QUESTI ULTIMI quindici anni hanno visto una moltiplicazione dei prodotti legati al franchise, da videogiochi ad un’altra serie televisiva, da animazioni per il grande schermo fino al deludente live action di qualche anno fa con protagonista Scarlett Johansson. Anche se dai primi due lungometraggi diretti da Oshii e dalla citata serie S.A.C. la qualità dei lavori è purtroppo in calo (la serie ed i lungometraggi Arise avevano ad essere sinceri un design bello e originale) Ghost In The Shell resta comunque per gli appassionati un franchise da seguire.

Le aspettative per Ghost In The Shell 2045, una nuova serie dove a dirigere ritorna Kenji Kamiyama, già responsabile per la serie del 2002, erano quindi abbastanza alte, anche contando il fatto che si tratta di un lavoro targato Netflix e che a codirigere è stato chiamato Shinji Aramaki, regista ed esperto di animazione in computer grafica.

LA SERIE, realizzata come quasi sempre dalla Production I.G., ma qui coadiuvata dalla Sola Digital Arts, è ambientata circa un decennio dopo la conclusione di quella originale. In un mondo sconvolto da una catastrofe che ha portato ad un meltdown economico globale, le quattro potenze mondiali rimaste sono impegnate in un costante stato di «guerra sostenibile» per far andare avanti l’economia, un po’ come succedeva in The Sky Crawlers di Oshii. La Sezione 9, il gruppo capeggiato dal maggiore Kusanagi, è stato smantellato ed ora la ragazza cyborg protagonista, con altri superstiti del nucleo, fra cui Batou, lavora come mercenaria in California.

Le cose cambiano con l’arrivo di una nuova minaccia: coloro che vengono definiti «post humans», che guidano segretamente, forse, una sorta di rivolta contro l’ordine costituito cercando di scatenare il caos. Le dodici puntate di Ghost In the Shell S.A.C. 2045 avranno un seguito nella seconda stagione ( la data non è stata ancora annunciata) che presumibilmente concluderà l’arco narrativo e risponderà alle tante domande lasciate in sospeso alla fine dell’ultima puntata.

PURTROPPO fin dalle primissime scene si nota come l’uso della computer graphic non sia all’altezza di un lavoro realizzato nel 2020 e con un certo budget a disposizione: il risultato visivo è decisamente insoddisfacente.
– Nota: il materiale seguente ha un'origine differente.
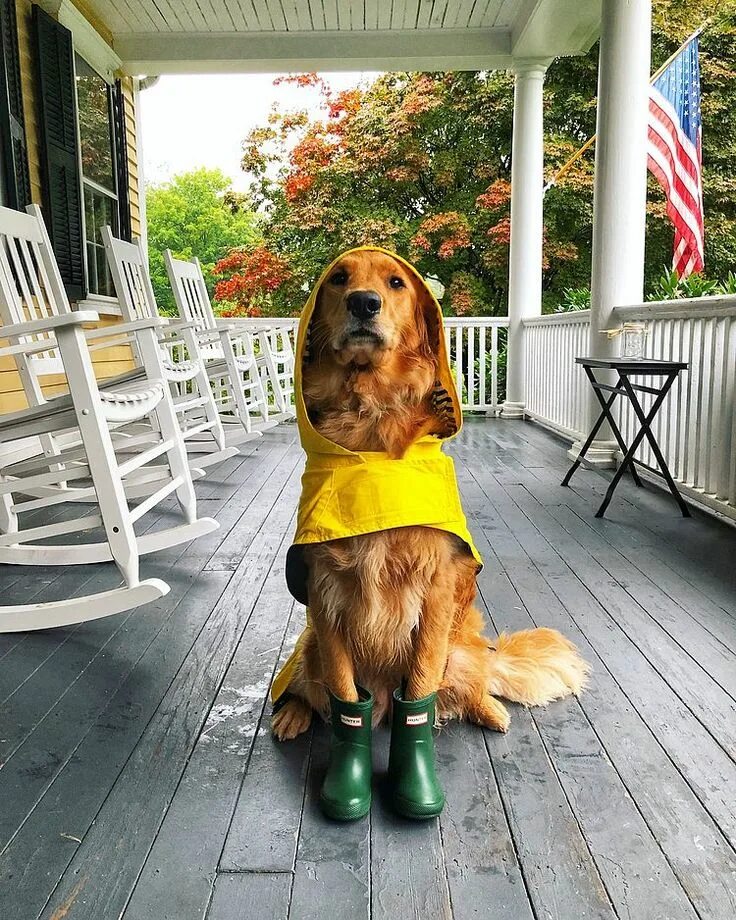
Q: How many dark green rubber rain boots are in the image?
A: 2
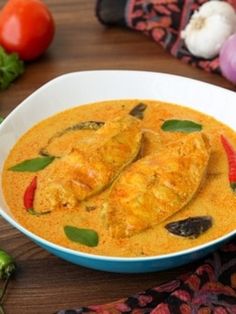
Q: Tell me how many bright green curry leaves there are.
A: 3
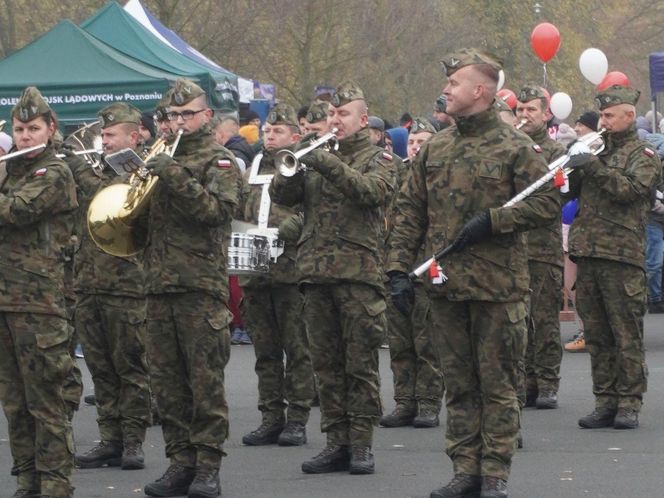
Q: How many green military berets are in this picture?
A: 12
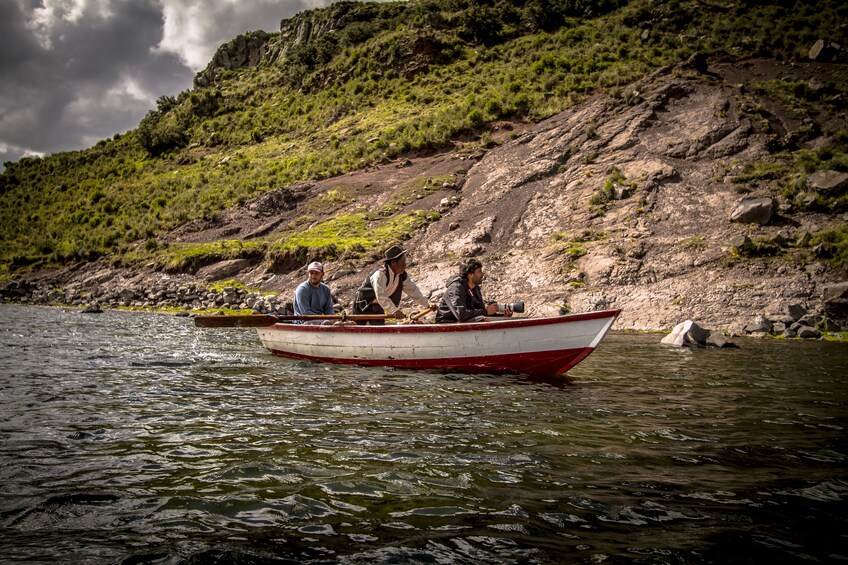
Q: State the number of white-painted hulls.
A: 1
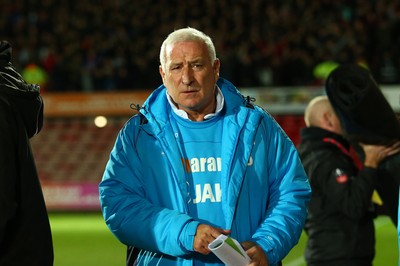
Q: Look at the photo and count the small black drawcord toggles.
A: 2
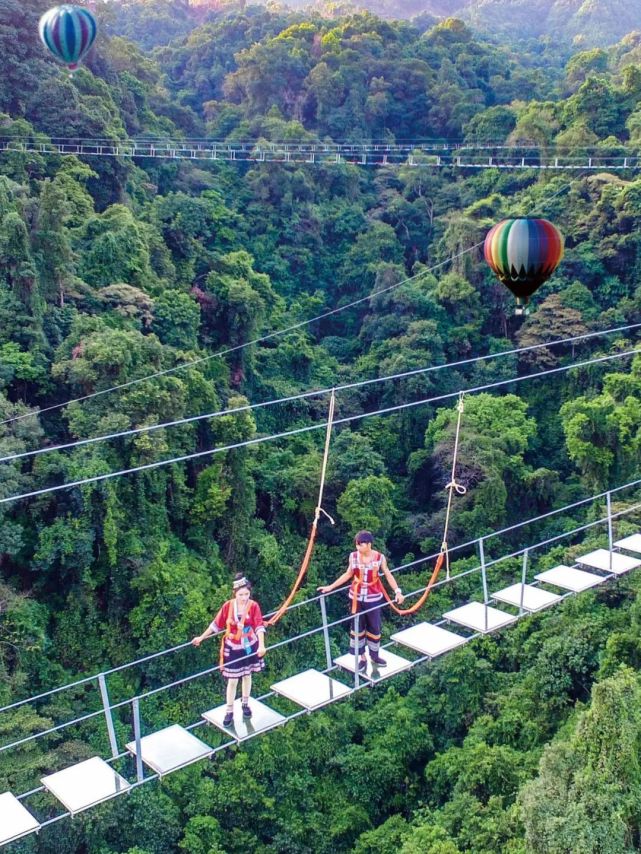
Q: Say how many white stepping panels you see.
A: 12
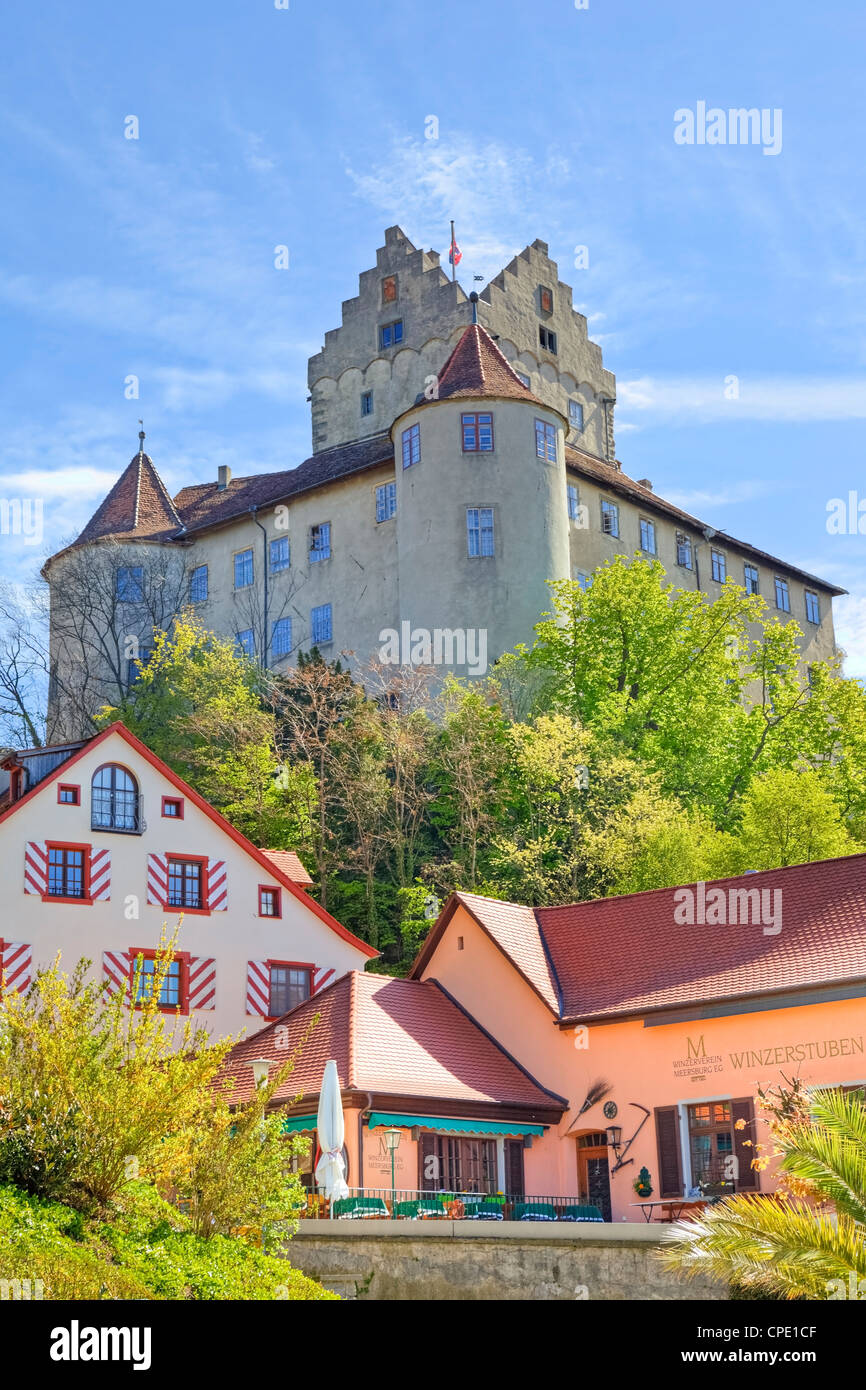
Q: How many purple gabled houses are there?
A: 0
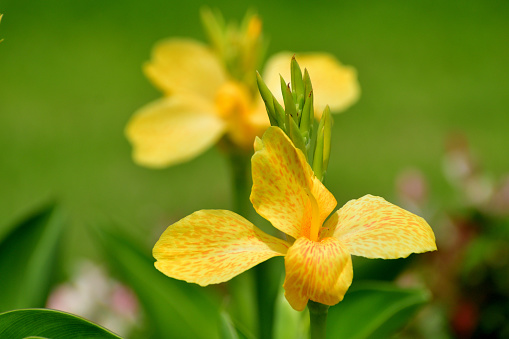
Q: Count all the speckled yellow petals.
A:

Non tanto nel design, qui realizzato dall’illustratore russo Ilya Kuvshinov, che può piacere o meno, quanto nei movimenti e nella caratterizzazione dei personaggi e anche di alcuni paesaggi, dove sembra di stare davanti ad immagini provenienti da un videogioco di venti o più anni fa. Succede un po’ quello che già era accaduto con la serie animata in computer grafica di Godzilla, dove le idee e la trama erano molto originali ed inventive, ma la realizzazione lasciava molto a desiderare.

È UN VERO peccato perché, nonostante la storia ritorni su alcune tematiche già viste e trattate nel franchise o in altre serie di science fiction – il connubio macchina uomo, i pericoli di una società costantemente connessa e di un modo guidato dall’economia – lo fa in maniera abbastanza intelligente. Il tocco di Kamiyama si sente: 009 Re: Cyborg, il lungometraggio che il giapponese ha diretto nel 2012, era tutt’altro che perfetto, ma aveva al suo interno delle interessanti intuizioni narrative.

Anche in questa serie si toccano alcuni punti nevralgici per la società contemporanea come un’economia quasi fittizia, l’internazionalizzazione della popolazione o il progressivo invecchiamento della stessa. Senza contare poi che alcune tematiche hanno dei paralleli molto stretti con quello che sta succedendo o che potrebbe succedere fra pochi mesi nel nostro pianeta. Nella delusione va fatto un plauso però agli autori che nell’ultimo episodio, forse il più riuscito visivamente dell’intera serie, hanno almeno saputo rischiare e sperimentare con lo stile.